Now, I tend to change my shoes every year to a year 1/2. 
Been through some of the FJ and Ecco range. Last coupe of pairs were Nike's Lunar Controls and Tiger's 2009 shoe. With the Lunar's being most comfiest to date.
My problem with golf shoes is that I find the sole too hard over long periods especially in the summer when the course is cooked hard. Also being that the sole is designed only to flex forwards and backwards.

When I read the new TW shoe will be based on the Nike Free Run shoe, i knew instantly that the shoe will solve all my problems I find in standard golf shoes. 
Anyone that has a pair of Free Runs will know, that the sole flexes both forward/backwards and side to side. And they sit much lower to the ground than any shoe I have owned.
The materials is a kind of stretchy synthetic leather and is waterproof. Big bonus is, they are very easy to clean as dirt is instantly wiped off.
Holding the shoe for the 1st time, they felt very light and I was not sure how secure and stable they would be.
Putting them on and lacing them up, they wrap round your feet beautifully and feel nice and snug. 
Negatives thoughts on how stable they would be were soon forgotten once I hit my 1st drive. Grip and stability are very very good. After 18 holes, my feet felt great.
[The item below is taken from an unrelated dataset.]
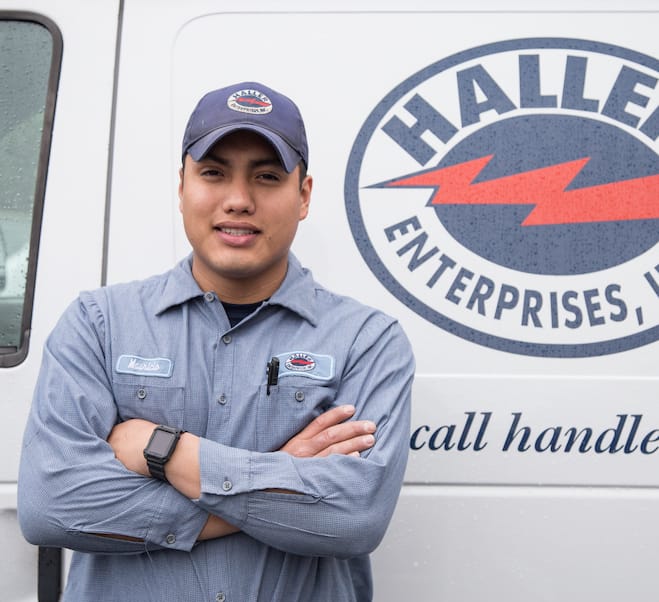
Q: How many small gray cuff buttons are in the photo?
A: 2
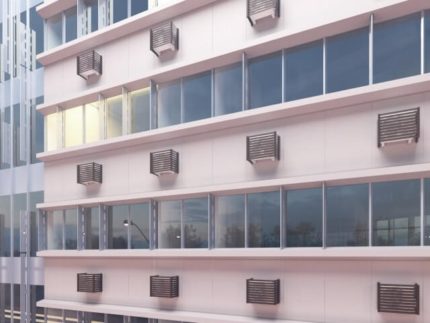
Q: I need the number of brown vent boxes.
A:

My regular size was 10.5UK but went for a 11UK instead, like I mentioned they fit very snug. I will be buying the black pair once they release for winter as tbh, these are the best golf shoes I have ever owned. Technology in this shoe will no doubt be in future Nike releases.

another bonus: they look great with shorts 








Uploaded with ImageShack.us


----------



## Aztecs27 (Jul 2, 2012)

I hate to know how much they're charging for those. Upwards of Â£100 I'm guessing?


----------



## Fish (Jul 2, 2012)

Could you do a picture of the underneath please, seriously interested in these as having a nightmare with my new AQL FJ's currently.

Like you say, much better looking with shorts which I try to play in at every opportunity.


----------



## triple_bogey (Jul 2, 2012)

@aztecs prices ranging from Â£125 to Â£150, but I had a cheeky little discount 

Found online:







Uploaded with ImageShack.us


----------



## Fish (Jul 2, 2012)

Thank you.  

Yes seen them cheapest at Â£129 currently but I have some trade in clubs that have been hanging around so hope to offset that down to a normal outlay.

My only concern is all the extra grooves these shoes are starting to do on the sole which just collects more mulch when grass cuttings are not collected.


----------



## Aztecs27 (Jul 2, 2012)

Flipping flip! 

That's a lot of wonga. I have the Lunars and find them ace. I'm a huge fan of Nike's "specific" sports shoes in general. Their running range is awesome. A lot of people don't realise how much R&D they put into their products. I'm sure these shoes are good with plenty of new technology - but a bit rich for my pockets.


----------



## Piece (Jul 7, 2012)

Wore mine for the first time yesterday during 36 holes around a hilly course with LOTS of rain. A hard test for a new pair of shoes!

My notes:

- My initial impression is that these are half boot, half shoe. They lace up tightly to fit snugly around your feet. 

- Looking down at them, they give the impression of being wide and thus subconsciously stable during a swing.

- They were very comfortable over the terrain and were very secure during swing despite retaining lots of grass clag.

- Waterproof, yes. The other minor item to note is that wading through long rough, minor moisture can seep through the laces and aeration holes, but I know that can happen with any shoe.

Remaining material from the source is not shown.